Humans trapped in snowglobes
Emily Bearn admires this fantasy novel with a lyrical tone – and a chilling premise
288pp, Macmillan, £6.99
Amy Wilson is the rising star of children’s fantasy. But in a Wilson novel, stars don’t just rise. They “wink overhead between smoky, shifting clouds”, peering down on “swashing tides of bright whirling snow”. The same might be said for Wilson’s prose, which is so silky that one reads it almost in a trance-like state.

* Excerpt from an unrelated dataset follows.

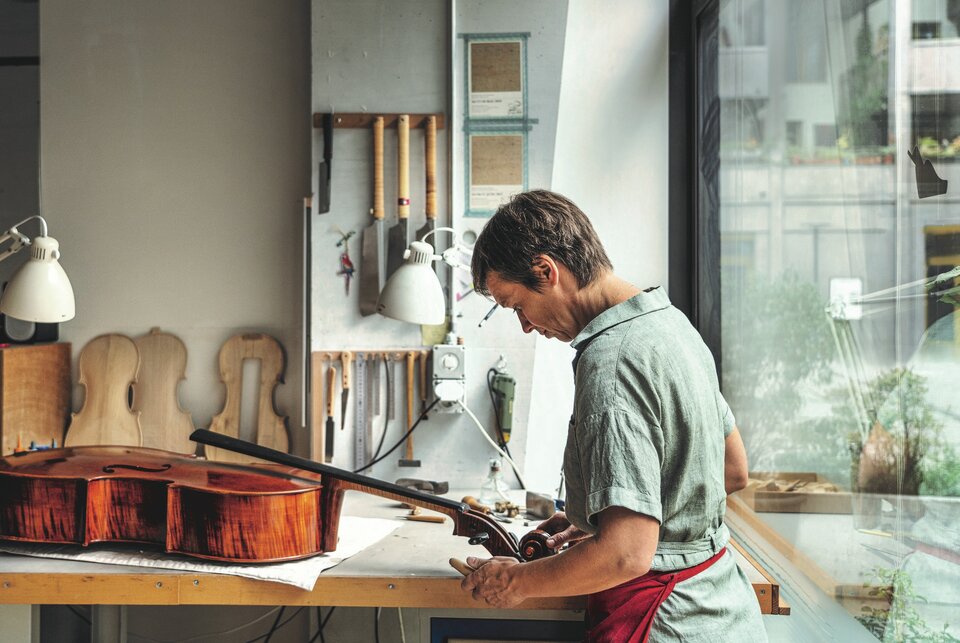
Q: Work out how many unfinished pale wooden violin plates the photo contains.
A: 3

The heroine of her latest novel is Clementine, a dreamy 12 year-old who is bullied at school, and whose mother has mysteriously vanished: “I already know she was no ordinary person. Pa rarely speaks about her, and when he does, it’s always from so far away.” One day, Clementine discovers a house in her town that she has never seen before, and enters to find it full of snowglobes, each with someone trapped inside: “The air moves; it sings with the song of a thousand worlds: with snowglobes, each one churned up as if it’s just been shaken… each with its own tiny human figure.”

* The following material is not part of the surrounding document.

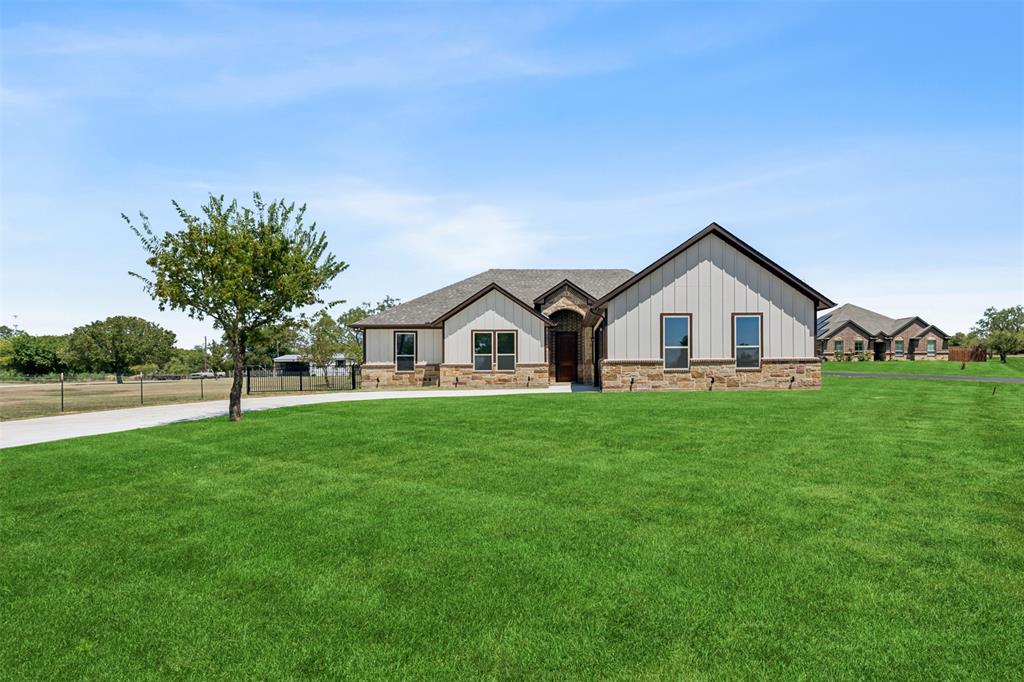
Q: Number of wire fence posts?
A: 3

Among those trapped is Dylan, a former school adversary, who relies on her to use her newly discovered magic to set him free. As she sets out to release the prisoners, Clementine finds herself caught between warring factions, and pitted against the terrifying spirit Ganymede, who rules over the globes: “The air around her vibrates, as though she’s in the centre of a heat haze … ‘Who are you?’ I whisper … ‘Who am I?’ she shrieks. ‘Who are you?’ Run, run, run, RUN!”
Wilson feels at home in fairytale landscapes. Her first novel, A Girl Called Owl, was about a child using magic to find her father; A Far Away Magic told the story of a boy living in an enchanted house. Snowglobe is more ambitious but, by the end of this satisfying story, Wilson has left every thread of the narrative neatly tied. And her prose, like the star-studded landscape, never loses its shine.